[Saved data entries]
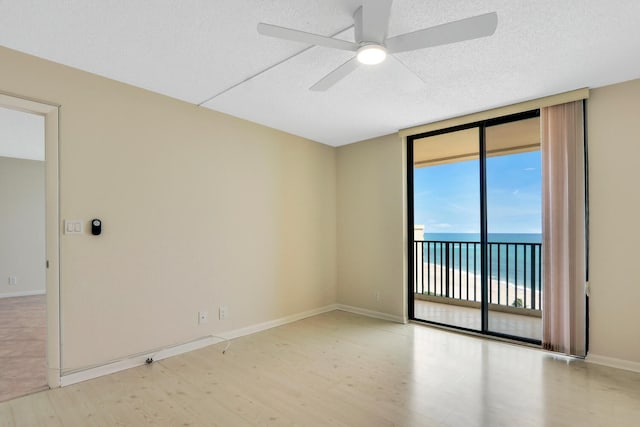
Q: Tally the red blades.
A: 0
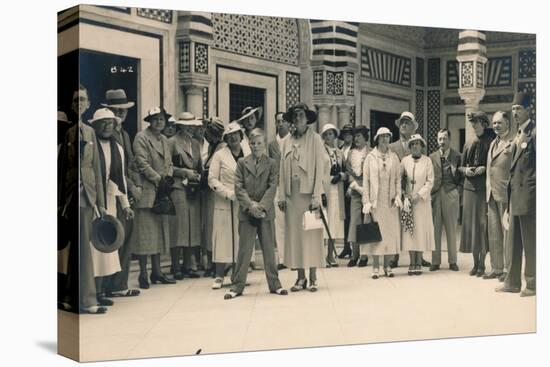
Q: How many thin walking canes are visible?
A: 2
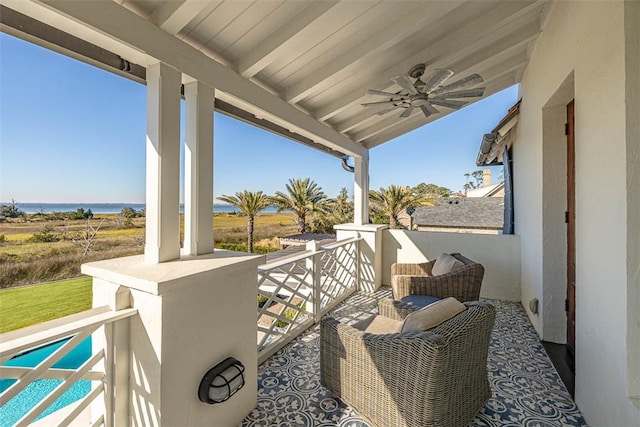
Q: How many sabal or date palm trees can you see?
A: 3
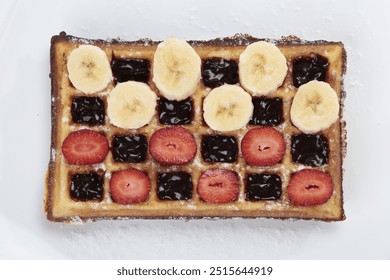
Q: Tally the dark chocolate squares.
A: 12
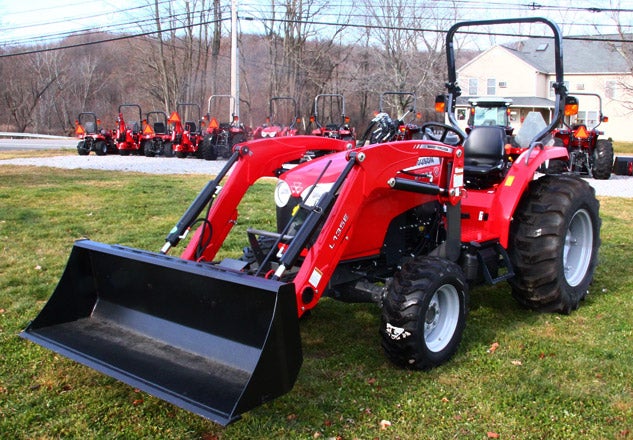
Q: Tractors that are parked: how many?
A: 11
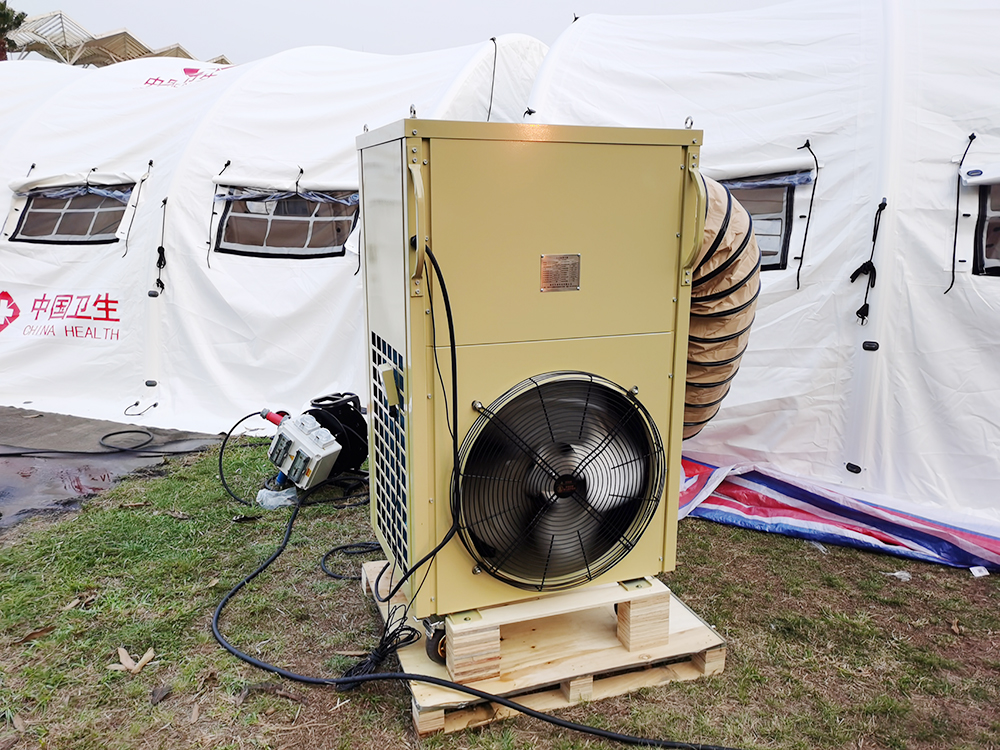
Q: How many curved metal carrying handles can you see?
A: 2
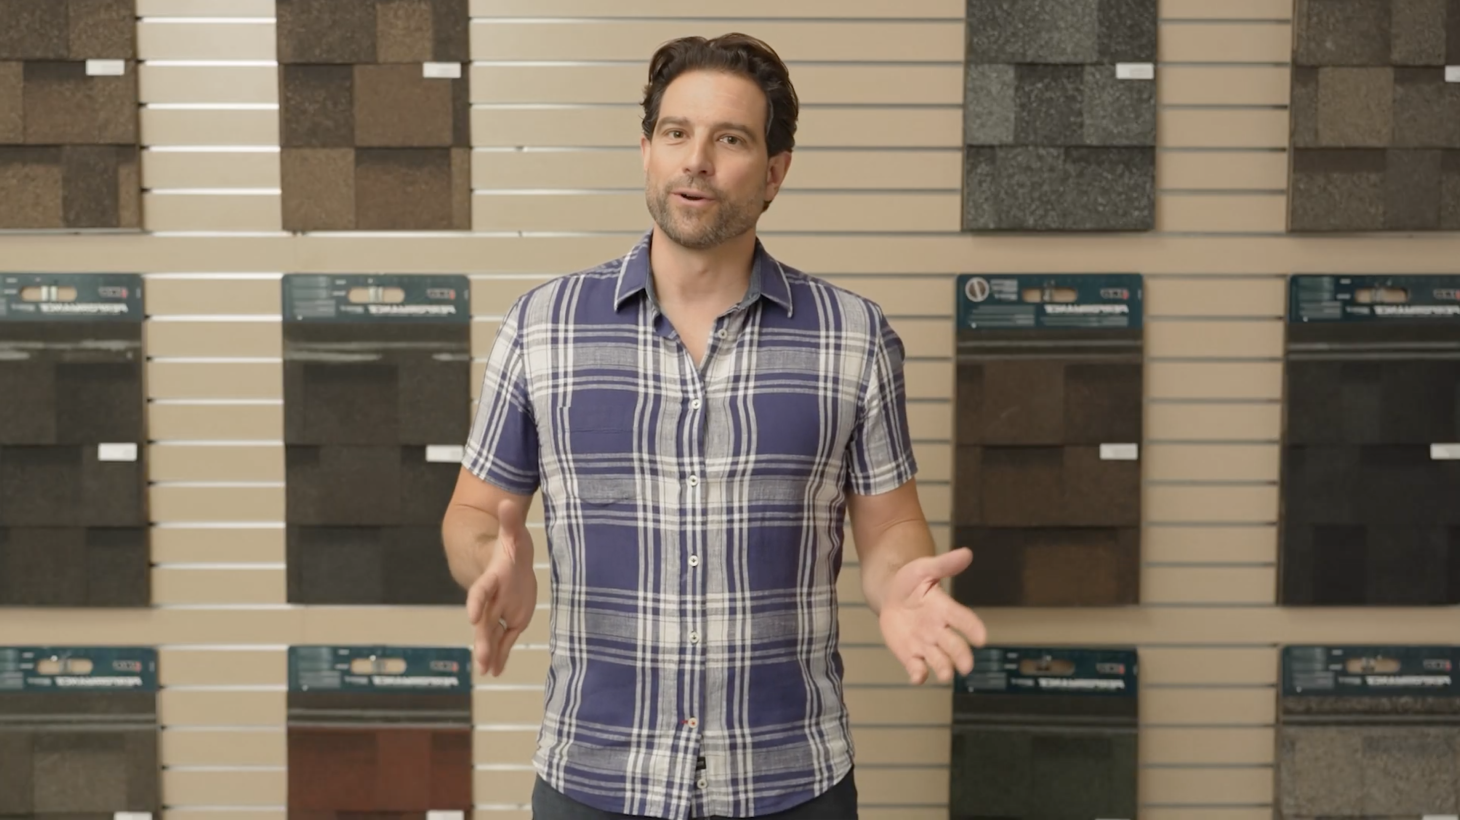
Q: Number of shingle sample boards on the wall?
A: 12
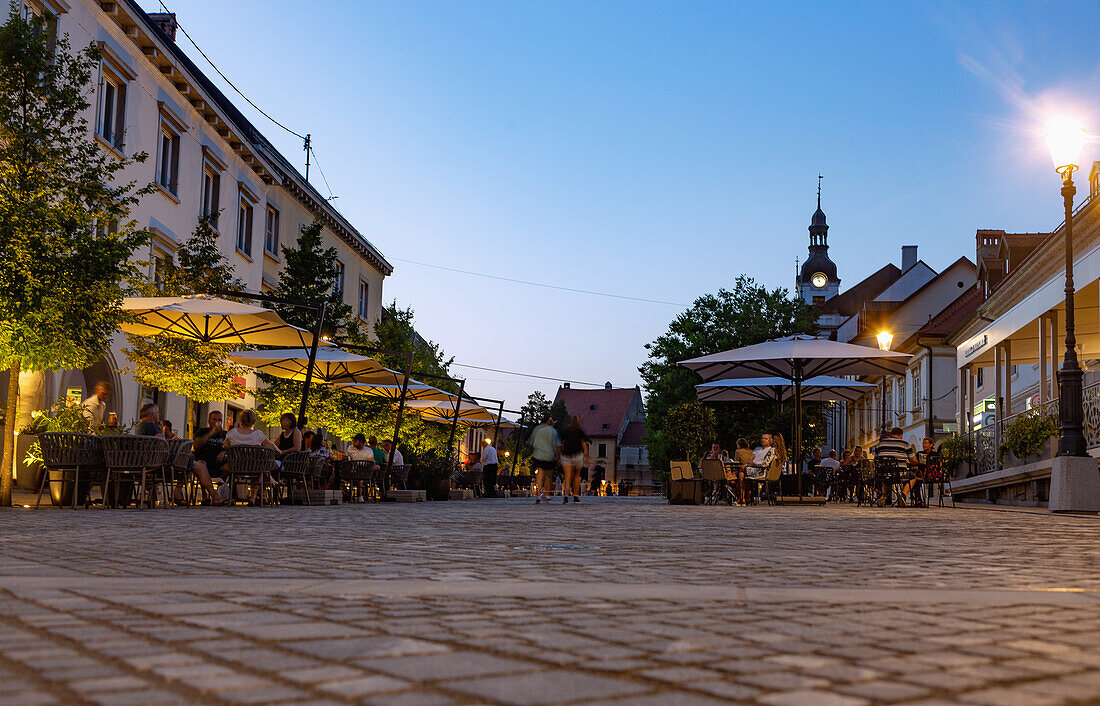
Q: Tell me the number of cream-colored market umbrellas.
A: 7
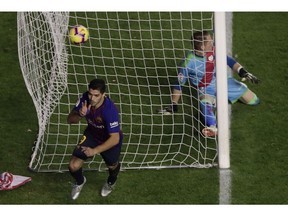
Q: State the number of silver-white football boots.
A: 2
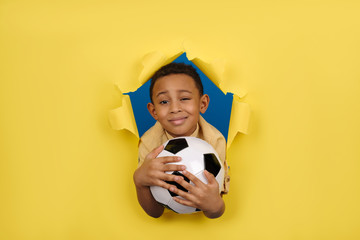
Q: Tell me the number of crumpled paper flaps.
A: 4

* _WHAT NEEDS TO BE DONE_
Write out the lines that run from the line containing "Q: State the" to the end of the entries, inclusive, exactly as written. Skip every picture.

* _REPLY TO THE EXERCISE_
Q: State the number of silver-white football boots.
A: 2
Q: Tell me the number of crumpled paper flaps.
A: 4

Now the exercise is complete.